Genres: Fantasy, High Fantasy, Queer Protagonists
Goodreads
Skythulf wants to live. Raised in the fight pits, trained to kill or be killed, he yearns for freedom that's out of reach. He's a scythewulf: a wolf-shifter considered neither fully man nor beast, his life worth nothing to his keepers…until Brennus, knight-champion of Saorlland, rescues him from certain death and offers him a new life.
When he mistakenly kills a corrupted nun, Skythulf has one chance to redeem himself and restore his honor. He must run with the Wild Hunt: an age-old trial of blood and courage, where every step hides peril and carnage. If he survives, he will be pardoned. If he fails, Brennus will die brutally at his side.
Few have ever returned from the fae-haunted land, where horrors unnamed dwell beside the enchanted and the damned. There is no rest, no relent, and no mercy.
In the Wild Hunt, you run or you die.
Nonbinary knights, group marriages, warrior nuns, Magpie Lords… I’m so very good with all of that. But there’s also an awful lot of really, really terrifying monsters, in a kingdom where you win the crown by killing the previous monarch, and honestly that just doesn’t sound like a stable political environment, you know???

Genres: Fantasy, Epic Fantasy, Queer Protagonists
Goodreads
A brilliantly imagined saga of honor, glory, and warfare, The Bone Ships is the epic launch of a new fantasy from David Gemmell Award-nominated RJ Barker.
Two nations at war. A prize beyond compare.For generations, the Hundred Isles have built their ships from the bones of ancient dragons to fight an endless war.
The dragons disappeared, but the battles for supremacy persisted.
Now the first dragon in centuries has been spotted in far-off waters, and both sides see a chance to shift the balance of power in their favour. Because whoever catches it will win not only glory, but the war.
The world of the Bone Ships is a matriarchal, queernorm world WITH SEA-DRAGONS: it is objectively amazing. But it’s a matriarchy governed by whoever produces the most healthy babies (I’m not having kids under any circumstances ever, thanks), the part of the world habitable by humans is not exactly a lush wonderful paradise, and the two cultures that manage to exist under these circumstances??? Are at constant war with each other.
Also, they kill the sea dragons to make them into ships. I’ll grant you that’s an amazing premise, but also, I’m not siding with the folx who kill dragons. NO THANKS.
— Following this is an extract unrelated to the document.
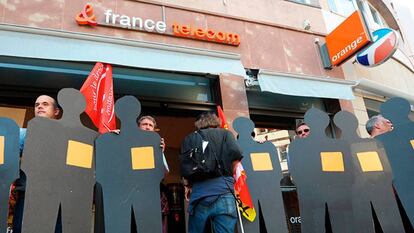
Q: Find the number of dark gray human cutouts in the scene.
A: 7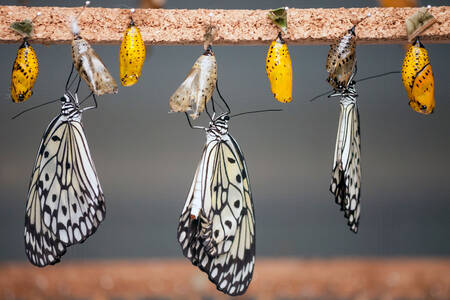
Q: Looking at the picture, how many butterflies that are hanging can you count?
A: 3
Genres: Fantasy, Secondary World Fantasy, Queer Protagonists
Goodreads
Moon has spent his life hiding what he is — a shape-shifter able to transform himself into a winged creature of flight. An orphan with only vague memories of his own kind, Moon tries to fit in among the tribes of his river valley, with mixed success. Just as Moon is once again cast out by his adopted tribe, he discovers a shape-shifter like himself... someone who seems to know exactly what he is, who promises that Moon will be welcomed into his community. What this stranger doesn't tell Moon is that his presence will tip the balance of power... that his extraordinary lineage is crucial to the colony's survival... and that his people face extinction at the hands of the dreaded Fell. Now Moon must overcome a lifetime of conditioning in order to save himself... and his newfound kin.
My problem if I travelled to the world of the Raksura…is that it’s a world entirely without humans. Humanoid races, sure, plenty of them. But no humans. Between all the beasties who’d consider me a snack and my total lack of survival skills, I’m pretty sure I wouldn’t survive 15 minutes. I mean, human bodies are useless – no claws, no camouflage, and definitely no shapeshifting into matriarchal dragon-bee people! Seriously, who designed these things, and can I get a refund?
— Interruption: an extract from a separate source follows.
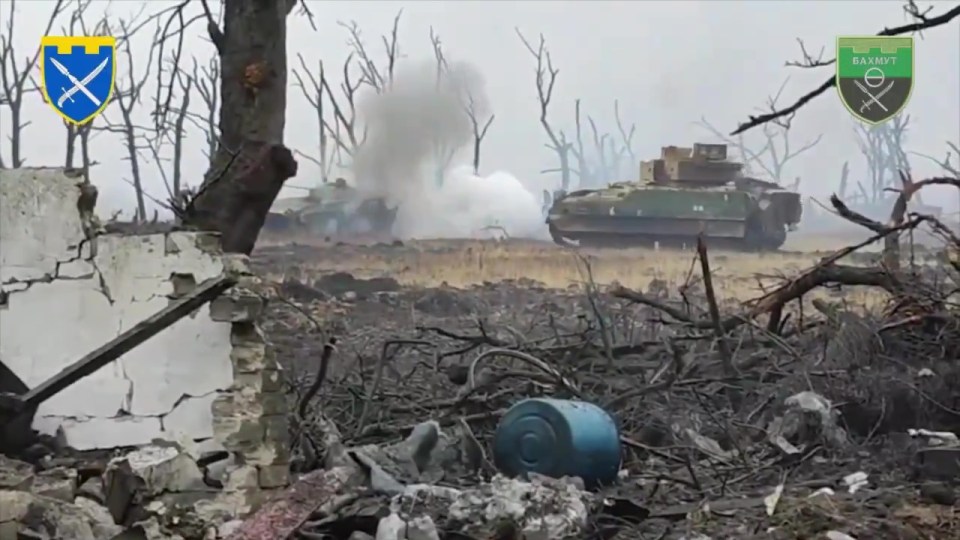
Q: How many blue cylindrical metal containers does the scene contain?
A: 1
Genres: Fantasy, High Fantasy
Goodreads
Kinch Na Shannack owes the Takers Guild a small fortune for his education as a thief, which includes (but is not limited to) lock-picking, knife-fighting, wall-scaling, fall-breaking, lie-weaving, trap-making, plus a few small magics. His debt has driven him to lie in wait by the old forest road, planning to rob the next traveler that crosses his path.
But today, Kinch Na Shannack has picked the wrong mark.
Galva is a knight, a survivor of the brutal goblin wars, and handmaiden of the goddess of death. She is searching for her queen, missing since a distant northern city fell to giants.
Unsuccessful in his robbery and lucky to escape with his life, Kinch now finds his fate entangled with Galva's. Common enemies and uncommon dangers force thief and knight on an epic journey where goblins hunger for human flesh, krakens hunt in dark waters, and honor is a luxury few can afford.
Buehlman has created a wonderfully intricate and diverse world, with incredible magics, battle-crows, and mage-queens…but again, I wouldn’t last 15 minutes. Also, as original as the setting is, its level of technology is somewhere around the Medieval period. I’m not moving to a world without modern plumbing. Hard pass!

Genres: Fantasy, Epic Fantasy
Goodreads
The last Aturan King is dying, and as his strength fades so does his hold on sa and ka. Control of this power is a deadly lure; the Emperor stirs in his Forbidden City to the East, while deep in the Seared Lands, the whispering voices of Eth bring secret death. Eight men and women take their first steps along the paths to war, barely realizing that their world will soon face a much greater threat; at the heart of the world, the Dragon stirs in her sleep.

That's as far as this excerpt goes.